The mission was launched on an Atlas V rocket made by United Launch Alliance—which was previously tapped for the US Space Force’s first satellite launch, the delayed Orbital Flight Test-2 mission involving the Boeing Starliner, and other missions—from Space Launch Complex 41 at Cape Canaveral Space Force Station in Florida. NASA said it’s currently at roughly 67,000 mph.
“Named for the fossilized skeleton of one of our earliest known hominin ancestors,” NASA said, “the Lucy mission will allow scientists to explore two swarms of Trojan asteroids that share an orbit around the Sun with Jupiter. Scientific evidence indicates that Trojan asteroids are remnants of the material that formed giant planets. Studying them can reveal previously unknown information about their formation and our solar system’s evolution in the same way the fossilized skeleton of Lucy revolutionized our understanding of human evolution.”
Lucy will be NASA’s first mission to visit the Trojan asteroids; it will also see the most asteroids of any of the agency’s missions to date. All that exploration is going to take some time: NASA said that it expects the mission to reach Donaldjohanson in 2025, encounter the first Trojan asteroids in 2027, and then finally view the trailing Trojan asteroid swarm in 2033.

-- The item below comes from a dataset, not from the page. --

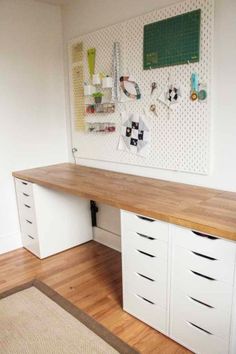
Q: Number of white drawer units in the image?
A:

Those encounters will be enabled by a series of Earth gravity assists in 2022, 2024, and 2031. The first two assists are supposed to allow Lucy to reach Donaldjohanson and the leading Trojan asteroid swarm, which the mission will view with “four targeted flybys,” and the final assist is supposed to enable it to reach the trailing swarm of Trojan asteroids 12 years after this launch.
“We started working on the Lucy mission concept early in 2014, so this launch has been long in the making,” Lucy principal investigator Hal Levison said in a statement. “It will still be several years before we get to the first Trojan asteroid, but these objects are worth the wait and all the effort because of their immense scientific value. They are like diamonds in the sky.”